Project ECHO (Extension for Community Healthcare Outcomes) is a distance-learning, telementoring model designed to help primary care clinicians and other community providers deliver expert care to patients where they live, including in rural areas. It connects them to a hub of expert specialty providers via video-conferencing technology.
This model, active and gathering evidence since 2003, shows promising results for hepatitis, behavioural health and chronic care. A systematic review of outcomes associated with Project ECHO shows the model to be effective at treating a variety of health conditions and chronic illnesses while having cost-saving potential.
For example, a study published in the New England Journal of Medicine in 2011 found that during a five-year period, patients receiving care for hepatitis C at ECHO sites had outcomes similar to those treated at specialty clinics. Nearly 60% of patients treated at ECHO sites had a sustained virologic response, a rate that was not statistically different from patients treated at the University of New Mexico’s hepatitis C clinic.
ECHO programmes can enhance the ability of rural providers to address complex conditions and keep patients in their communities even when they do not have a specialist on staff. The programme also helps financially vulnerable clinics and practices retain patients by providing expert level care. Academic medical centres, such as the Texas A&M Rural and Community Health Institute, have used knowledge-sharing through ECHO to assist vulnerable hospitals in retaining patients and staying financially viable.
Telestroke allows physicians at tertiary care centres—typically vascular neurologists—to evaluate and remotely treat stroke patients in the emergency department. Evidence supports the use of the telestroke model, particularly because the therapeutic window to treat stroke is short.
Studies found that stroke patients in telestroke hospitals had higher rates of reperfusion treatment to restore blood flow to blocked arteries and lower 30-day mortality rates compared to patients treated in hospitals without telestroke. Smaller rural hospitals were more likely to reap these benefits. The use of telestroke also helped avoid the transfer of patients to other hospitals, which can waste precious time in administering treatment.

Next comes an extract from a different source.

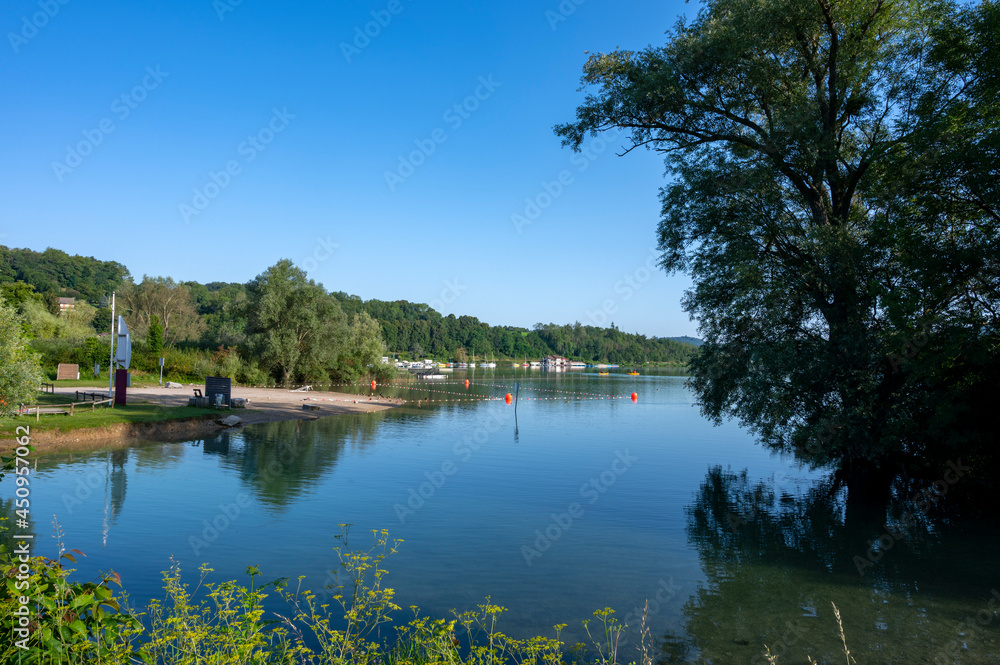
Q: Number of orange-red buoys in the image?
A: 4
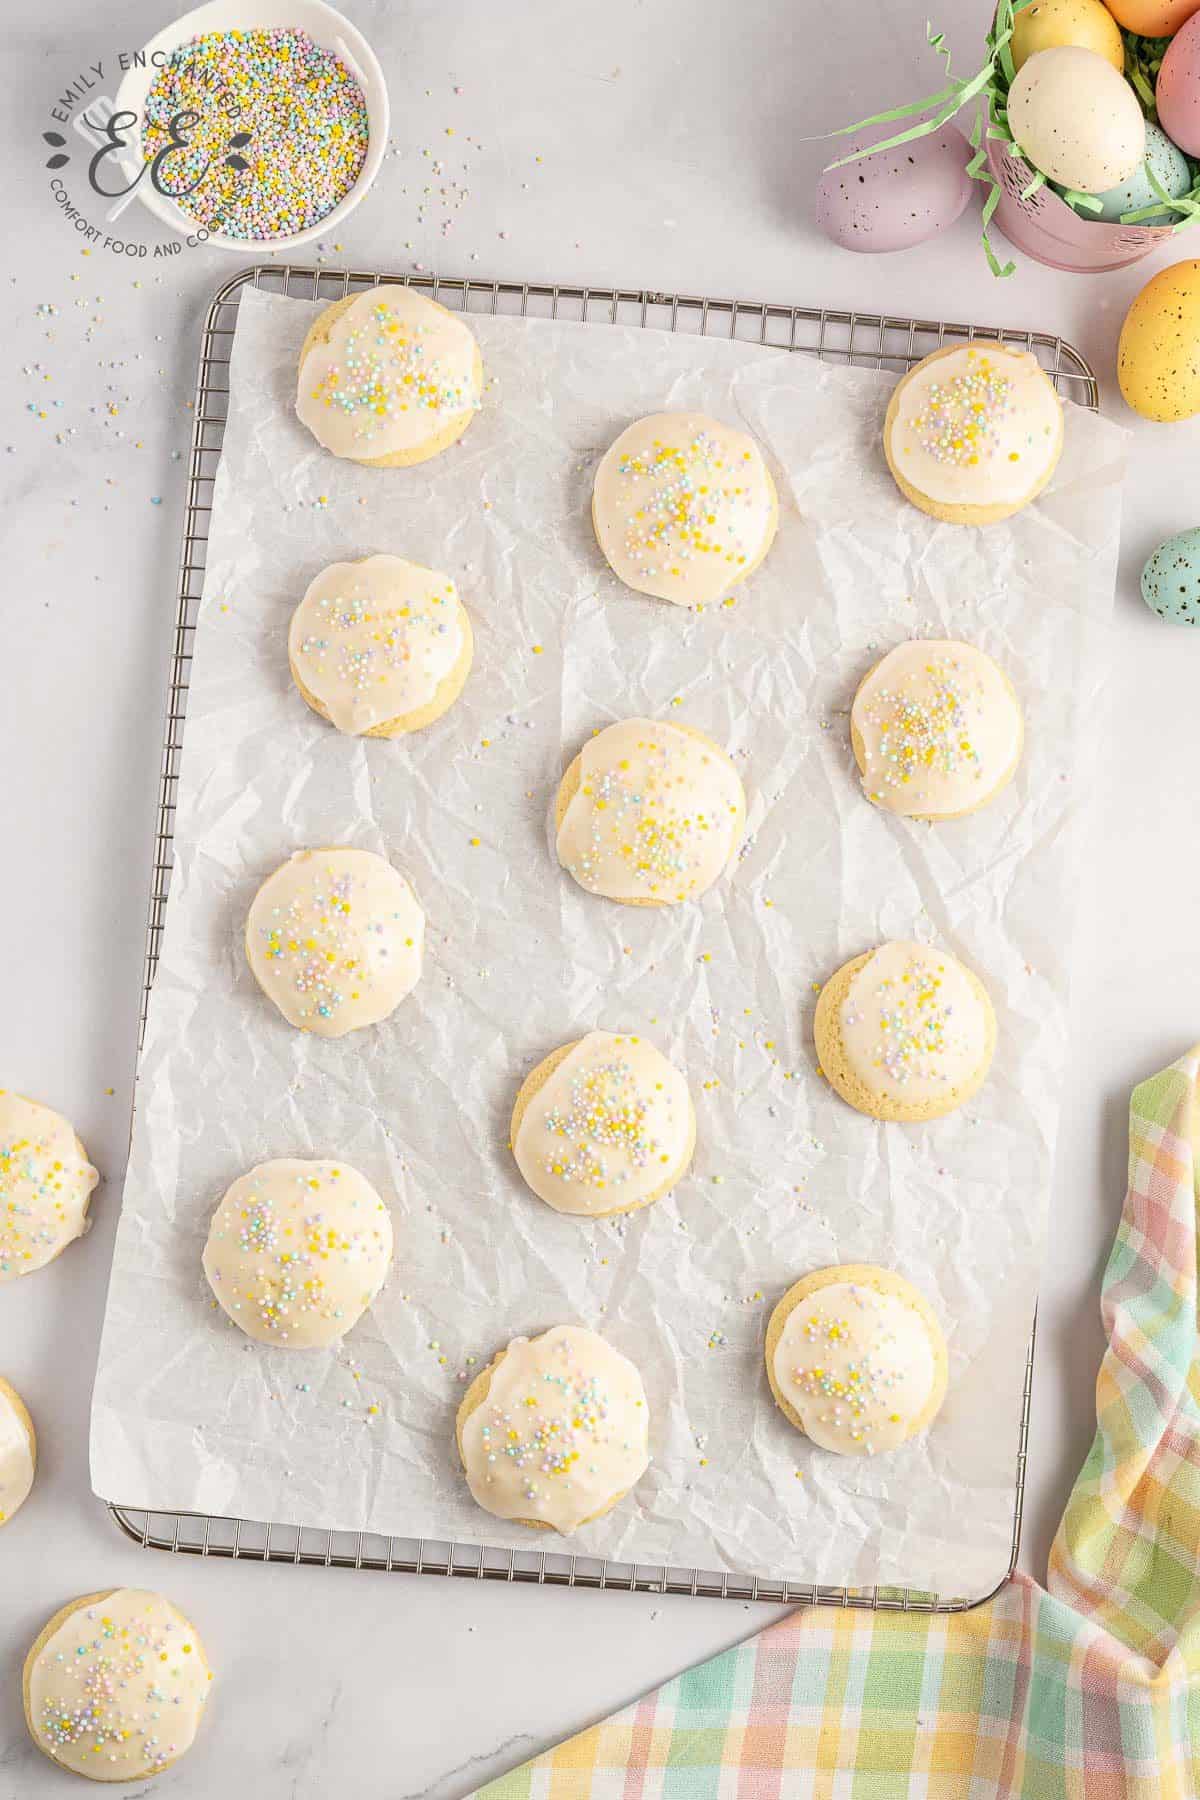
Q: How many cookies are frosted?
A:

Tele-ICU enables intensivists, who specialise in treating critically ill patients, to remotely monitor ICU patients at rural facilities and guide local clinicians through an acute event. Rural areas often experience shortages of intensivists, so this model allows for the transmission of real-time data to intensivists who are not on site.

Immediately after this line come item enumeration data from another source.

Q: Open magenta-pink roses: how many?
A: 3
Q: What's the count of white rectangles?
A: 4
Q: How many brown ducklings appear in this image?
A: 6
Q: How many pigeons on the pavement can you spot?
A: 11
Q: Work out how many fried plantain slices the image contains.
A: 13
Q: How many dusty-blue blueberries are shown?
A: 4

Evidence shows that tele-ICU programmes enhanced care plans, improved clinical outcomes, reduced hospital transfers and were associated with increased best-practice adherence. An earlier review from 2013 found that these programmes resulted in up to a 60% reduction in mortality rates, and a 30% reduction in lengths of stay.
Smaller hospitals are most likely to benefit from these programmes, yet are often the least likely to have them, primarily due to financial constraints.
Based on the existing evidence supporting these models, BPC pulled together a set of policy options that Congress and the Biden administration could enact to accelerate their adoption. They are intended for rural communities: smaller hospitals are most likely to benefit from these programmes, yet are often the least likely to have them, primarily due to financial constraints.
Specifically, policymakers could consider:
- Developing and testing new and enhanced financing mechanisms
- Identifying ongoing insurer-based reimbursement opportunities
- Providing technical assistance for providers to adopt new models
- Enhancing current cross-state licensure laws
- Accelerating efforts to achieve interoperability of electronic medical records
Project ECHO, tele-ICU, and telestroke are promising models that can make a meaningful difference in the ability of rural health care providers to respond to the needs of these frequently underserved communities.